━━━ Given information ━━━

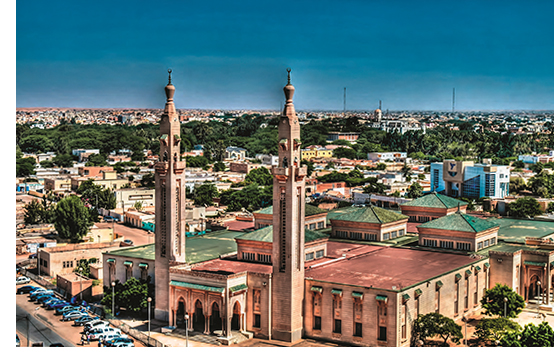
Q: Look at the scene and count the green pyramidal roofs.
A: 5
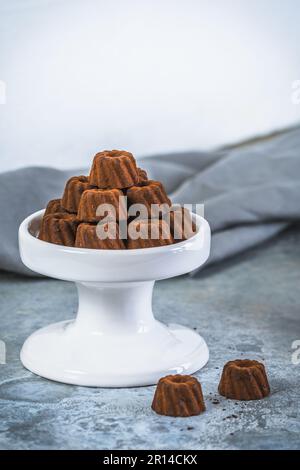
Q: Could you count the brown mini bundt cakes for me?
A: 12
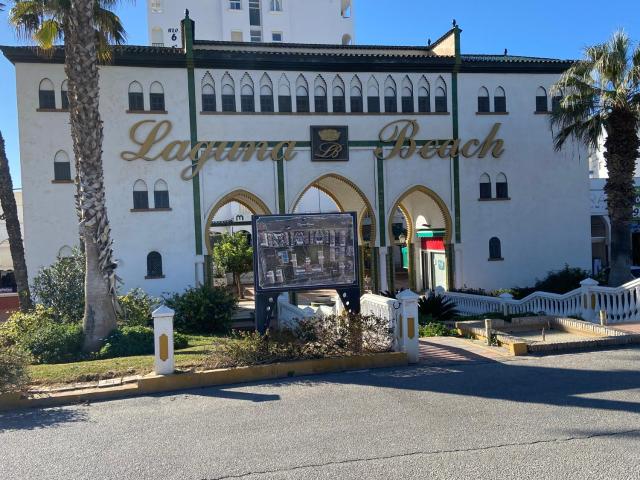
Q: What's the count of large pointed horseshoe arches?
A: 3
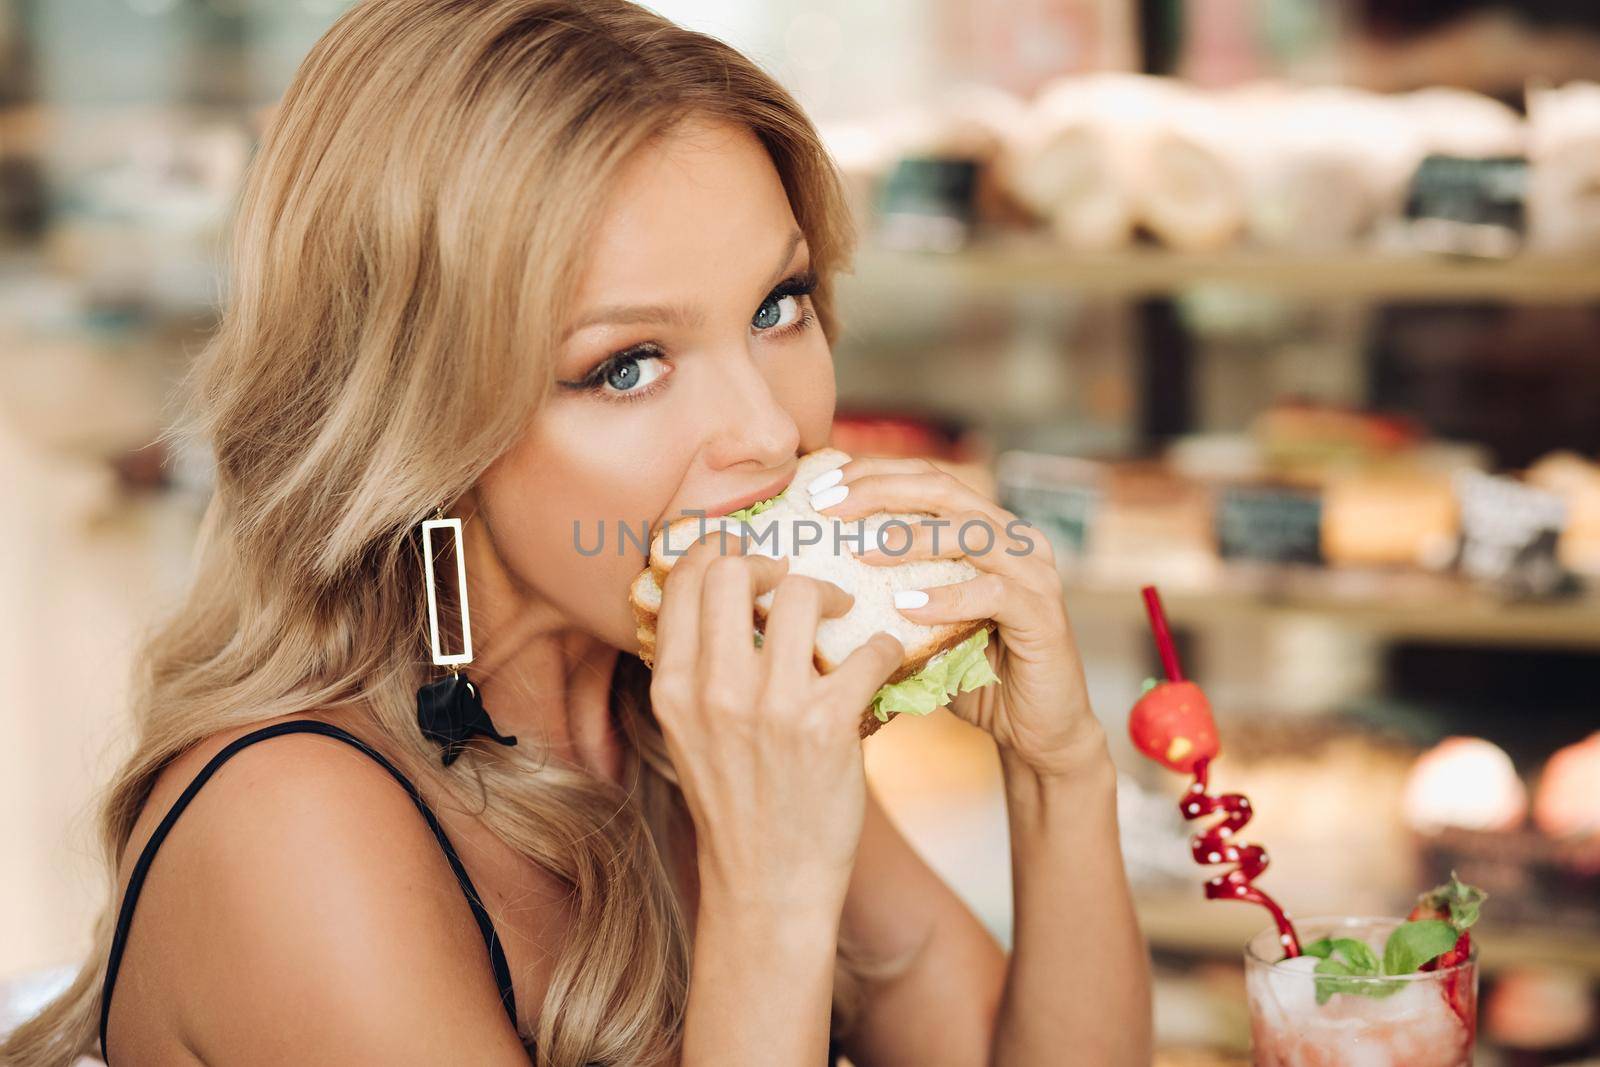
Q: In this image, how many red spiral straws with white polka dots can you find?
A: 1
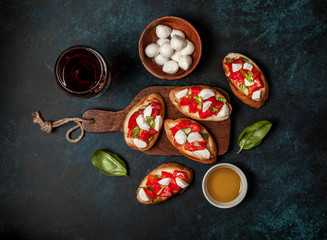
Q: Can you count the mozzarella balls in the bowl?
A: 11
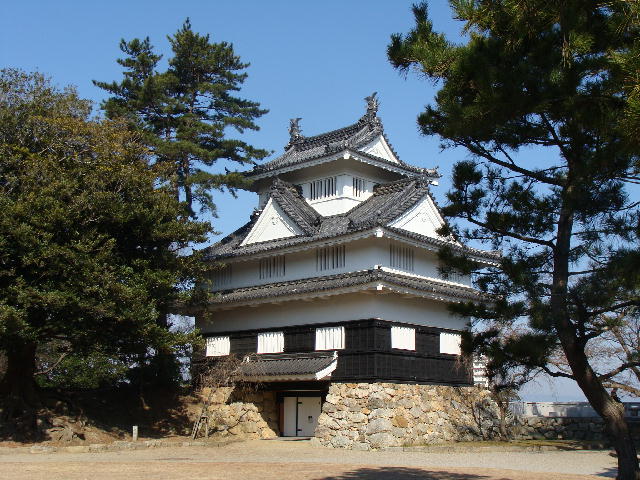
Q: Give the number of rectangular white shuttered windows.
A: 5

━━━

What the task asks: Skip the pictures and print each record exactly as it stands.

Answer box:
Q: Look at the scene and count the green pyramidal roofs.
A: 5
Q: Could you count the brown mini bundt cakes for me?
A: 12
Q: What's the count of large pointed horseshoe arches?
A: 3
Q: In this image, how many red spiral straws with white polka dots can you find?
A: 1
Q: Can you count the mozzarella balls in the bowl?
A: 11
Q: Give the number of rectangular white shuttered windows.
A: 5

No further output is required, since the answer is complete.